TRAIL-expressing mesenchymal cells were found to penetrate the brain from the nasal cavity and migrate towards the tumor, as well as accumulate in several regions of the CNS, including the cerebellum. This findings suggest that this method may be effective for treating medulloblastomas and other cerebellar tumors, which are particularly common in children.

It should be noted that further enrichment with stem cells could be achieved in conjunction with radiation treatment, suggesting the compatibility with conventional anti-cancer therapies.

TRAIL therapy has been demonstrated to promote apoptosis (programmed cell death) in a range of tumors, including the aggressive and often inoperable gliomas. However, the efficacy of treatment has been limited due to lack of an efficient delivery system.

The intravenous drug injection provides only limited penetration into the CNS due to the blood brain barrier.
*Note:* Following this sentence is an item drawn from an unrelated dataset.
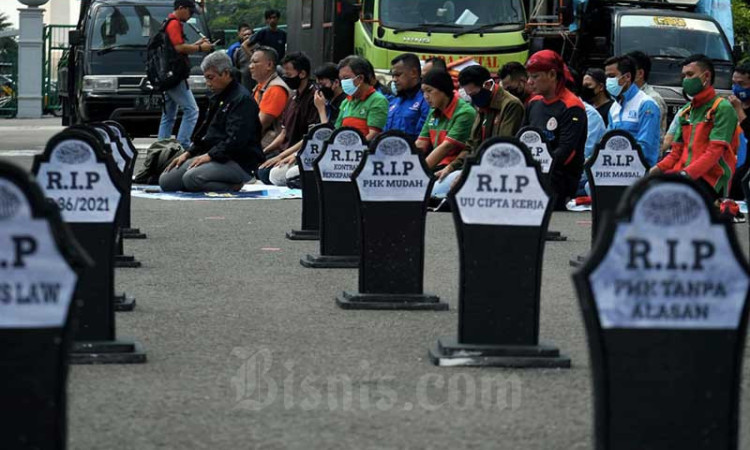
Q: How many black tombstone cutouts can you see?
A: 12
In fact, stem cells have been shown to accumulate in the lungs and other organs instead, with only a small part of cells reaching the target.  While direct intracranial inoculation is also possible, the brain surgery itself is an invasive and risky procedure. Moreover, surgical delivery poses a risk of damage to the surrounding brain tissue and is not an option for patients with inoperable brain tumors.

Other attempts to breach the body’s defenses and enter the CNS have included intra-arterial delivery, or disruption of parts or all of blood brain barrier. Unfortunately, these methods have been associated with increased mortality rates due to impaired blood flow to the brain, and greater susceptibility of the CNS to toxins and pathogens.

In contrast, intranasal administration represents a non-invasive delivery method, effective in breaching the blood brain barrier and delivering the drug without introducing major complications, such as embolisms or infarctions associated with intravascular delivery. Moreover, the nasal delivery allows for multiple courses of treatment in contrast to surgical options, enhancing enrichment with stem cells and improving the chances of patient recovery.

Used alone or in combination with conventional cancer therapies, the intranasal stem cell delivery has a potential of becoming a highly efficient treatment for malignant gliomas, as well as other types of brain tumors, which are hard to treat due to the inability to breach the blood brain barrier.